§ Working data:
----------

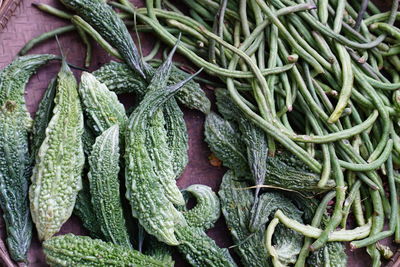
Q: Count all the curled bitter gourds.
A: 1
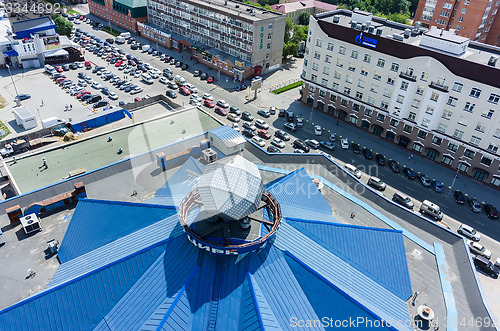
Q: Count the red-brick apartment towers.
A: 1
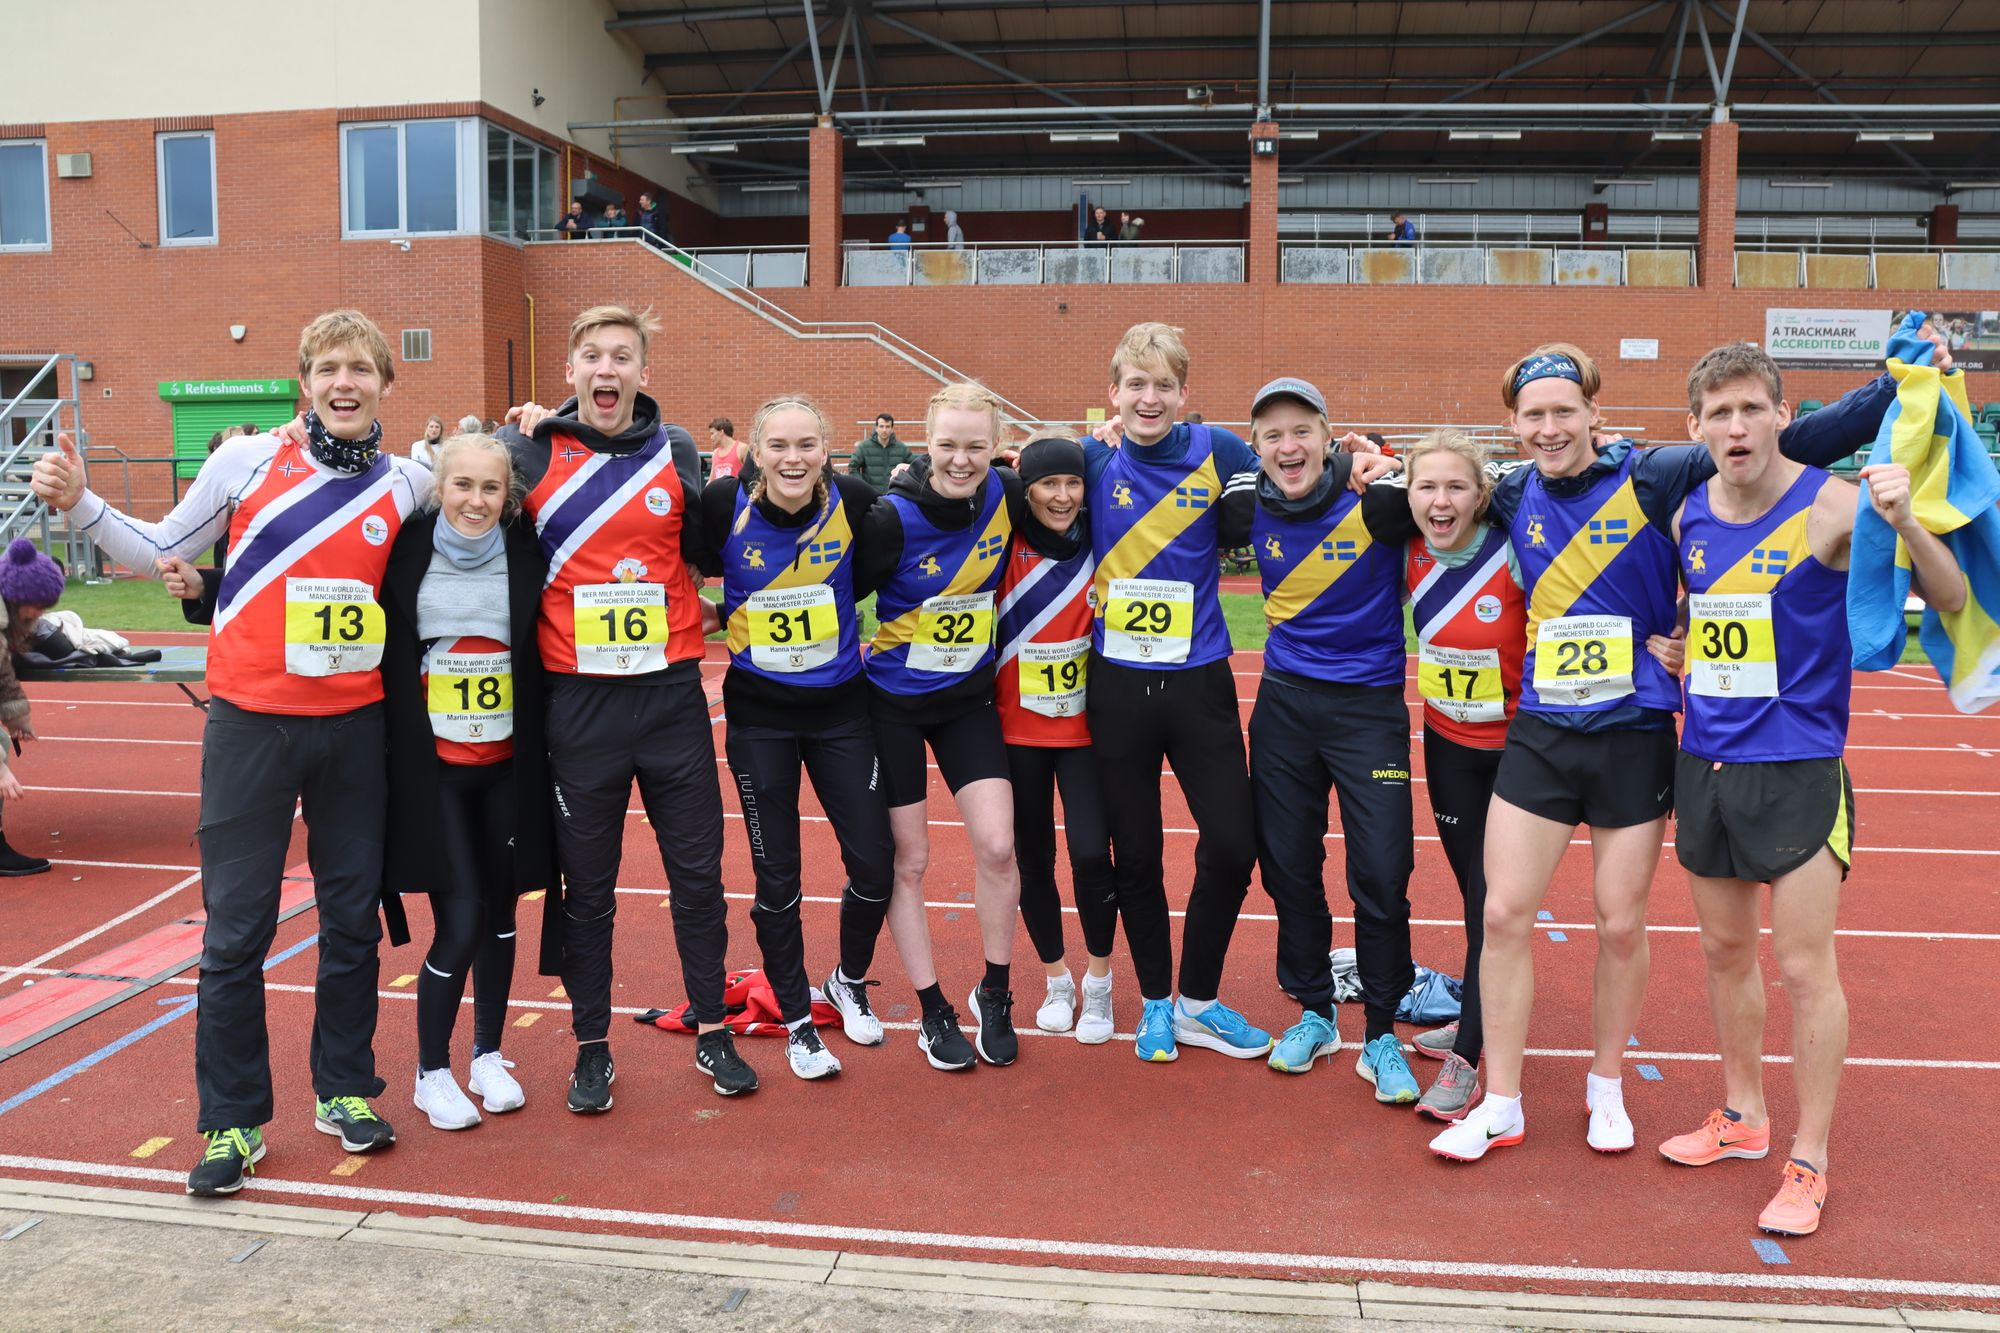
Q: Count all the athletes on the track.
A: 11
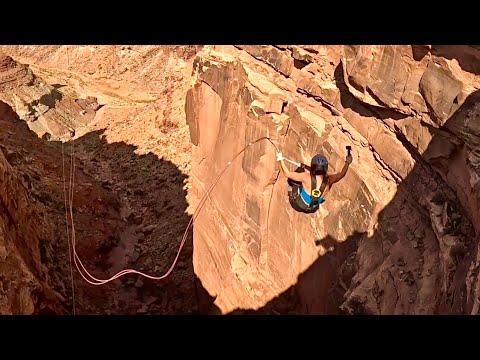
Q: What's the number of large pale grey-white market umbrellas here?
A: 0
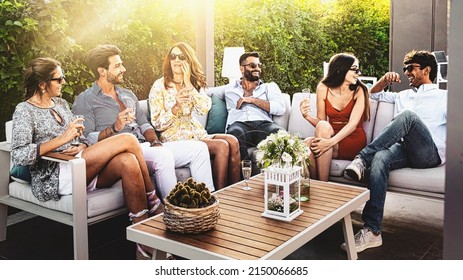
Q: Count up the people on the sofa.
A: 6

----------

§ Work required:
Make an exact copy of the listing. Do not carry over its pictures.

§ Exercise output:
Q: Count all the curled bitter gourds.
A: 1
Q: Count the red-brick apartment towers.
A: 1
Q: Count all the athletes on the track.
A: 11
Q: What's the number of large pale grey-white market umbrellas here?
A: 0
Q: Count up the people on the sofa.
A: 6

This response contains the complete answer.